Внутри грузовика было порядка 30-35 человек. Нас «встретил» на полдороге офицер, который на своем автомобиле сопровождал нас и останавливаясь перед каждым постом, говорил, сколько человек должны остаться на каждом конкретном посту. Многие из моих попутчиков пришли в военкомат вместе, были друзьями в мирной жизни, и они просили комиссию направить их в один и тот же район. Поэтому к моменту поездки на посты в кузове уже находились сформированные маленькие группы из 2-3 человек, которые «должны были» сойти вместе, поэтому, когда офицер говорил, что сюда 2 или 3 человека, одна из таких групп быстренько спрыгивала. Я был сам по себе и наблюдал со стороны, так как мне было все равно куда попасть (я просто не знал где «хорошо», а где «плохо»). В один момент мне надоело и я подумал, что когда машина в следующий раз остановится, сойду. Так и поступил. Спрыгнув, я обнаружил, что вместе со мной спрыгнуло еще человек 5 – это был перебор. Офицер сказал, что в 21-ый пост нужно всего 4 человека. Среди спрыгнувших 4-ро были «группой», оказалось, что они знали, что там нужно 4 человека и именно поэтому они и спрыгнули. Одним словом, я и еще один мобилизованный уже собрались подниматься обратно, как вдруг офицер сказал, «ладно, оставайтесь, все равно в соседний пост тоже нужны будут люди». Так совершенно случайным образом я попал на пост, о котором не знал ничего. Второй парень, с кем мы попали на этот пост, был Петунц Гриша из Степанакерта. С ним мы впоследствии подружились.

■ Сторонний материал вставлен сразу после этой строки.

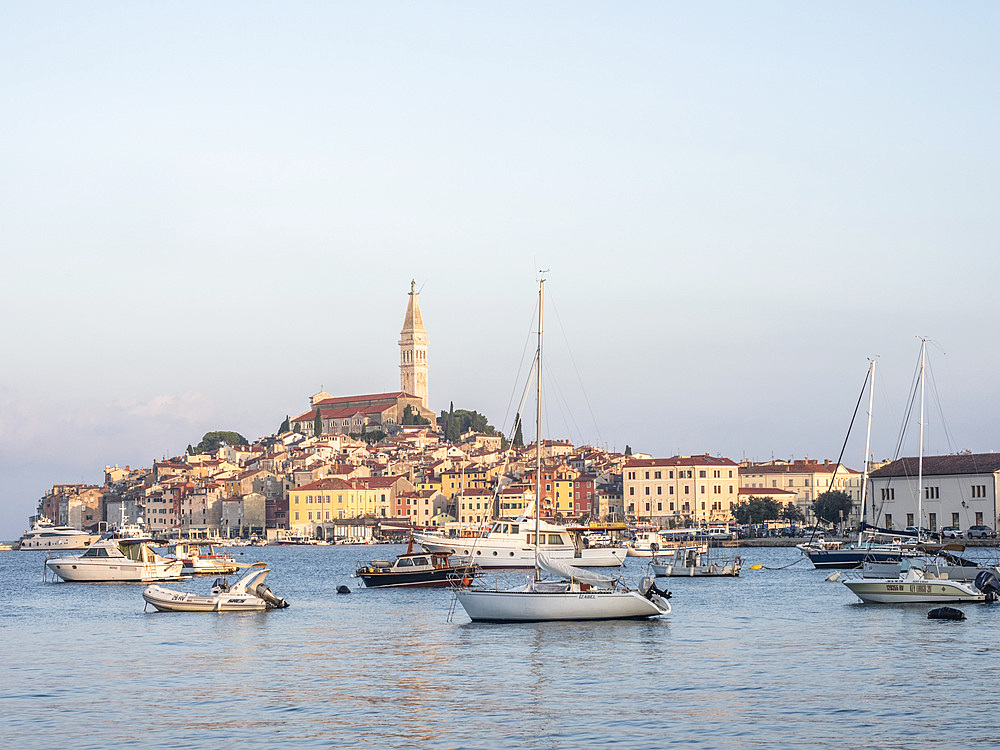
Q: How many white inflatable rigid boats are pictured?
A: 1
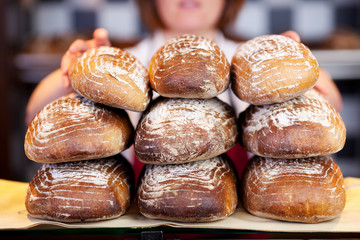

Прибыв на пост, мы обнаружили находящихся там срочников. Мы были первым «мобом», который вошел на этот пост. Было видно, что, несмотря на то, что нас было только двое, срочники сильно обрадовались подкреплению из мобилизуемых. Вместе с срочниками на этом посту находился также и молодой парень контрактник. К утру подвезли еще 2-3 человек из моба и мы все вместе вписались в график дежурств поста. Пост мне сразу не понравился тем, что был в лесу и видимость была крайне маленькая. Врага можно было заметить только, когда он оказался бы от тебя на расстоянии в 30-50 метров. Ночью следовало полагаться на слух. С первых же дней нас всех начали трясти по рации всякими «համար մեկ» и тому подобными вещами. Это происходило так часто, что мы не успевали лечь, как тотчас же звучало «համար մեկ» (тревога), «ուշադրություն ձորերից» (внимательнее на овраги) и т. д. И только на 5-ый день мы поняли, что офицер, говорящий с того «конца провода», сам очень сильно боялся и поэтому по поводу и без повода бил тревогу. Самого же его мы увидели только через дней 10-15, и если честно, было очень неприятно и странно слышать из уст молодого офицера, командира слова вроде «Пусть уже, наконец, подпишут какой-нибудь договор и определятся с тем, что надо отдать и с тем, что останется у нас». Эти слова меня очень сильно разозлили, было сложно ужиться с мыслью, что этот офицер не готов воевать и терпеть невзгоды войны. Это было одно из первых и больших разочарований. Забегая вперед, хочу сказать что из всех офицеров только командир оборонительного района Кёха и комбат смогли в той или иной степени высоко держать звание офицеров армянской армии, по крайней мере, по ним нельзя было сказать, что они источают страх.